++++ AVAILABLE RECORDS

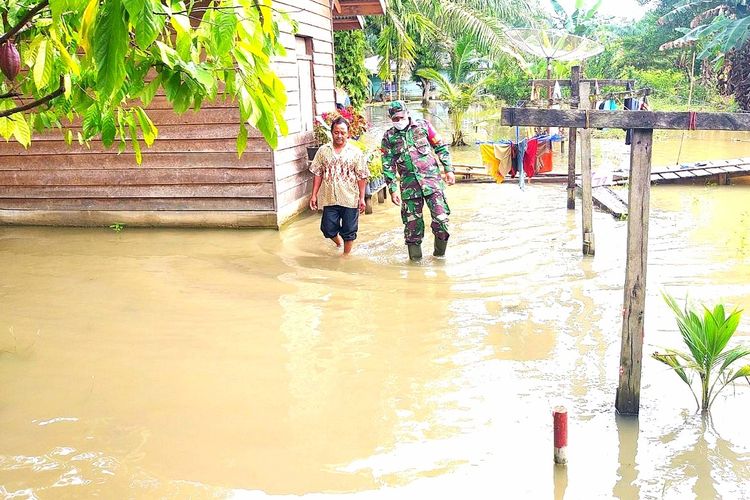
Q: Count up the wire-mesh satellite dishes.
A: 1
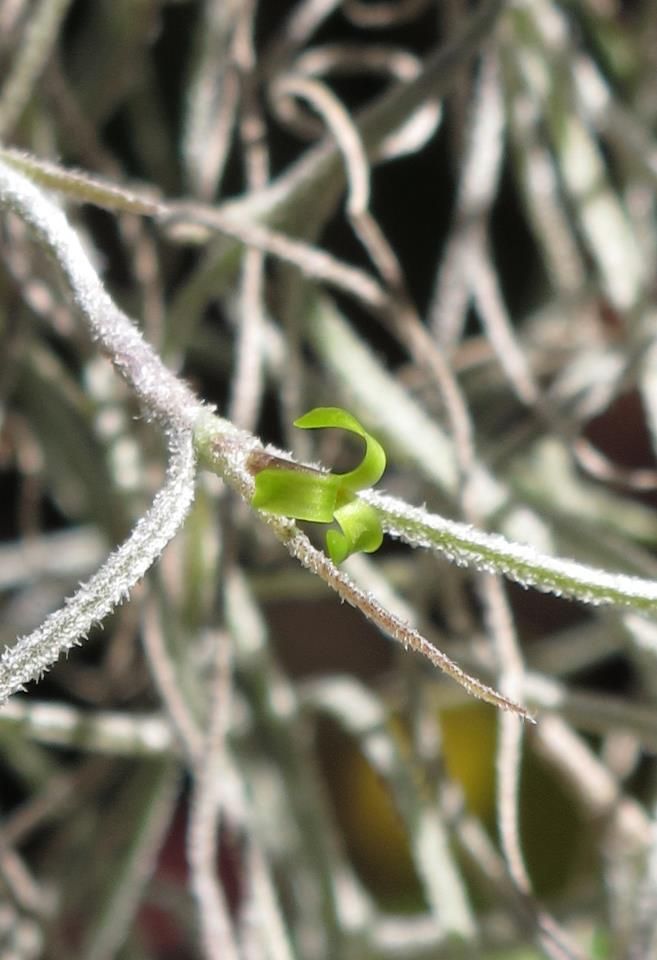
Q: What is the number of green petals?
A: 3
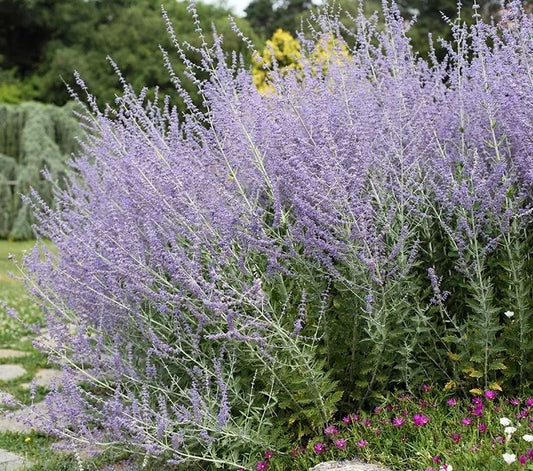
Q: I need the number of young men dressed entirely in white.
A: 0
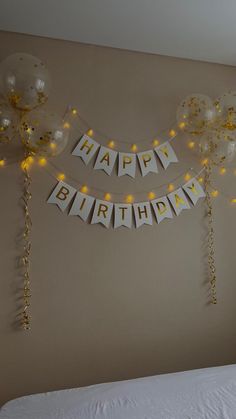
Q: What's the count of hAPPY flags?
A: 5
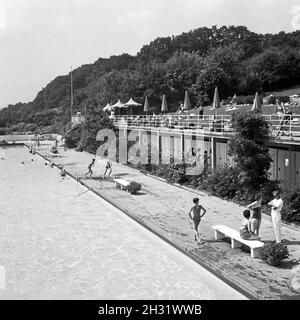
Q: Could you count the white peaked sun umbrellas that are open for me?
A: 3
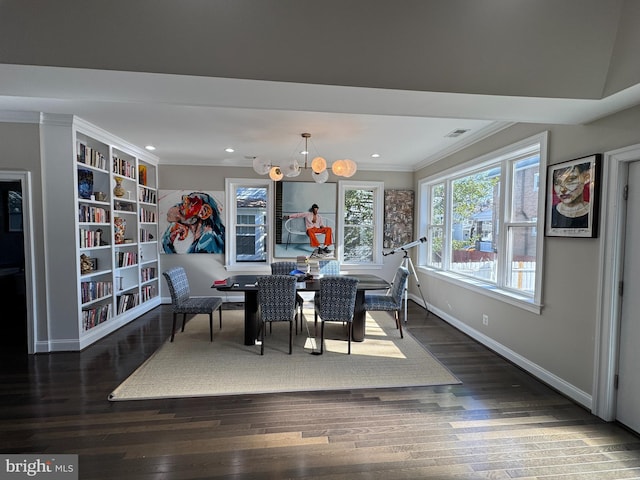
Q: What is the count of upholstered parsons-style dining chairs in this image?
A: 6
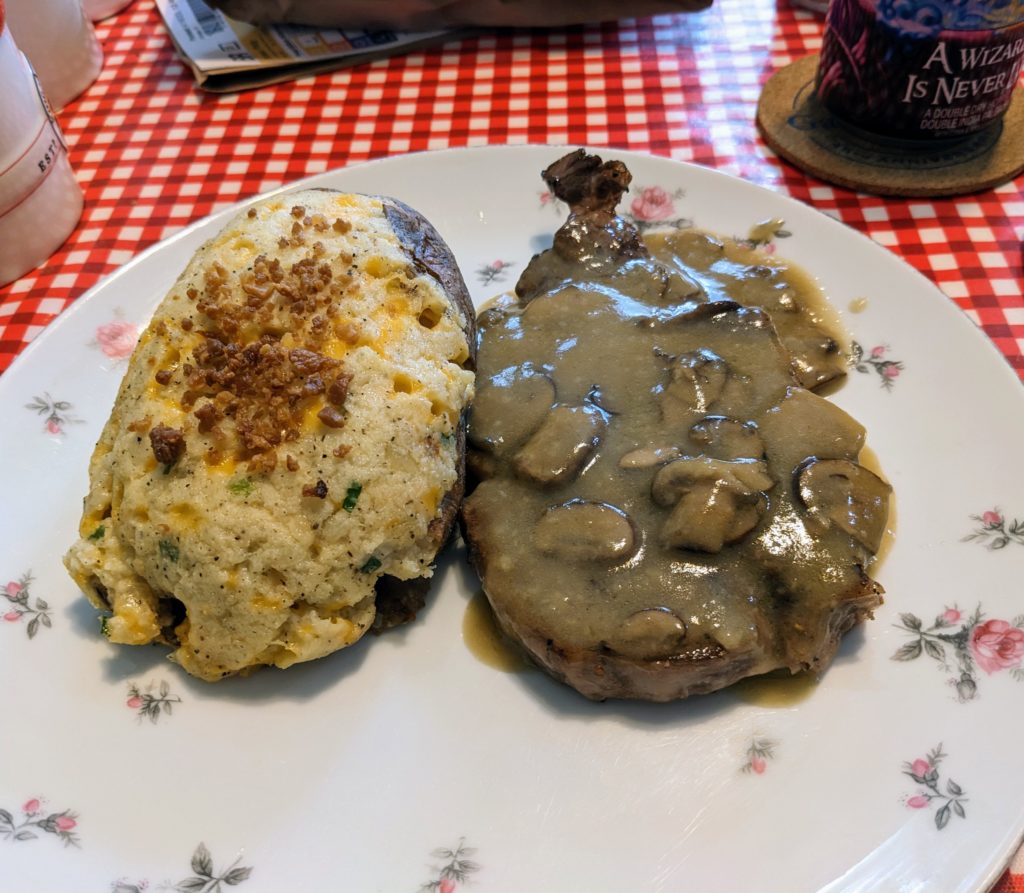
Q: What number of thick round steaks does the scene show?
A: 1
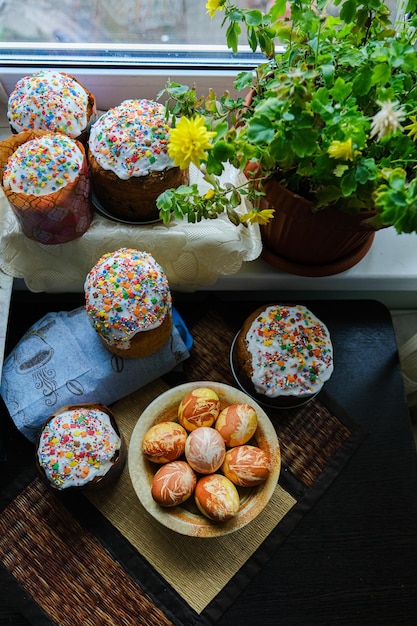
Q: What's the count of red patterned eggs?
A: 7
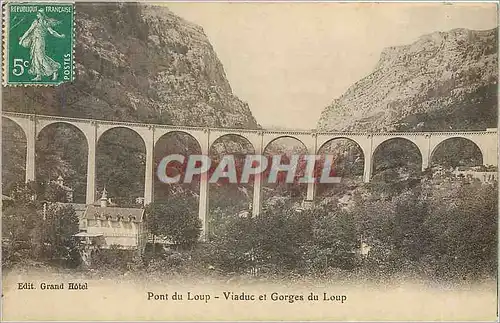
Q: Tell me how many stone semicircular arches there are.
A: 9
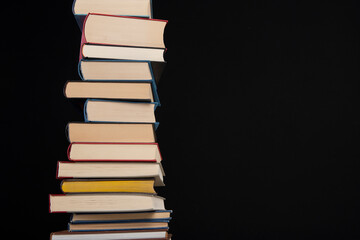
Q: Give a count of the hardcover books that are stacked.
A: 14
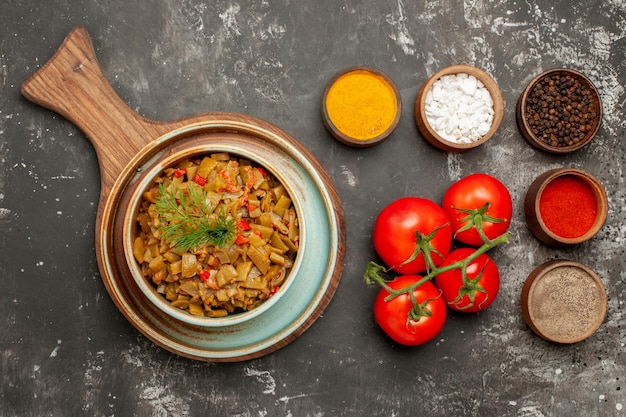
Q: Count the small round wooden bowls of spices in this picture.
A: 5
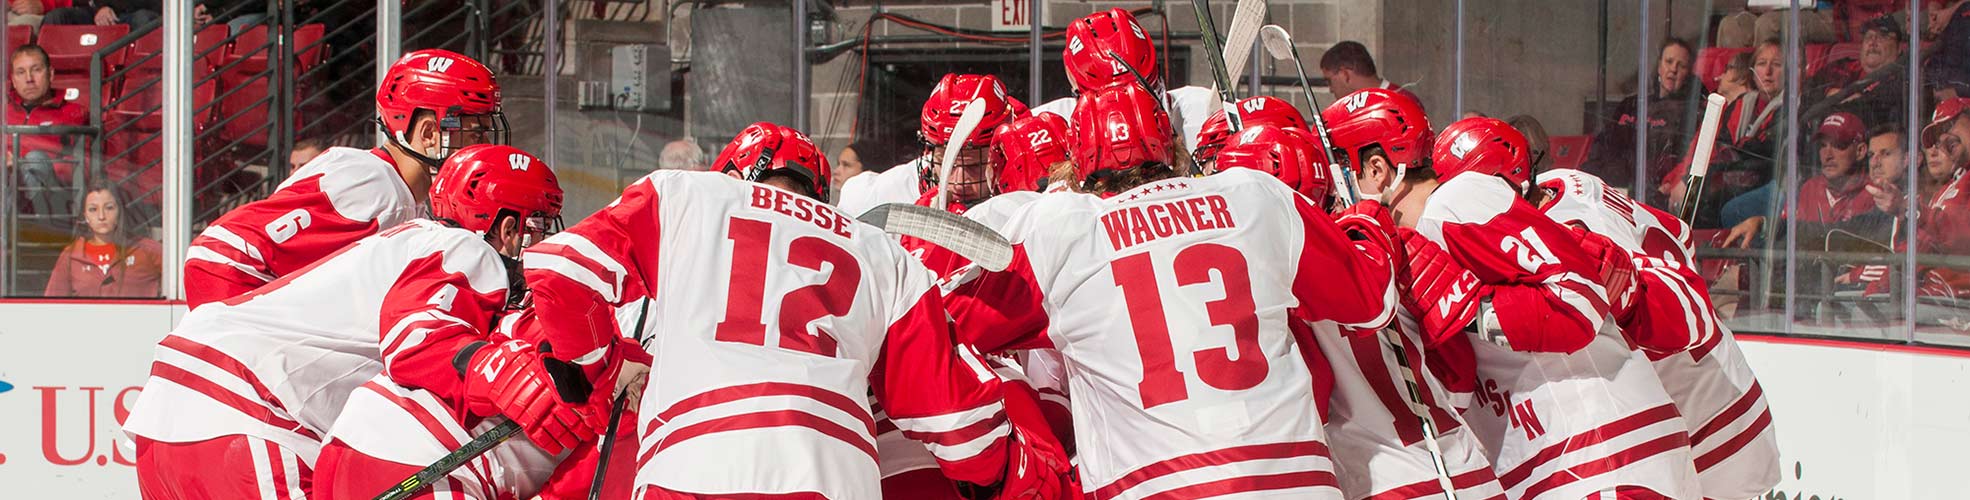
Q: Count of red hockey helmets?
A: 11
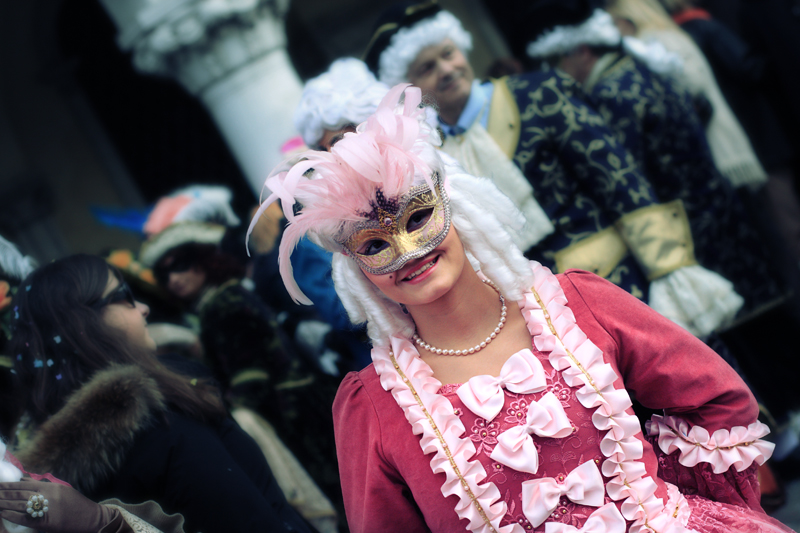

++++++++

### TASK PROMPT
Transcribe all data precisely. Pictures are not copied.

### RESPONSE TO THE EXERCISE
Q: Count up the wire-mesh satellite dishes.
A: 1
Q: What is the number of green petals?
A: 3
Q: I need the number of young men dressed entirely in white.
A: 0
Q: What's the count of hAPPY flags?
A: 5
Q: Could you count the white peaked sun umbrellas that are open for me?
A: 3
Q: What is the count of upholstered parsons-style dining chairs in this image?
A: 6
Q: What number of thick round steaks does the scene show?
A: 1
Q: What's the count of red patterned eggs?
A: 7
Q: Tell me how many stone semicircular arches there are.
A: 9
Q: Give a count of the hardcover books that are stacked.
A: 14
Q: Count the small round wooden bowls of spices in this picture.
A: 5
Q: Count of red hockey helmets?
A: 11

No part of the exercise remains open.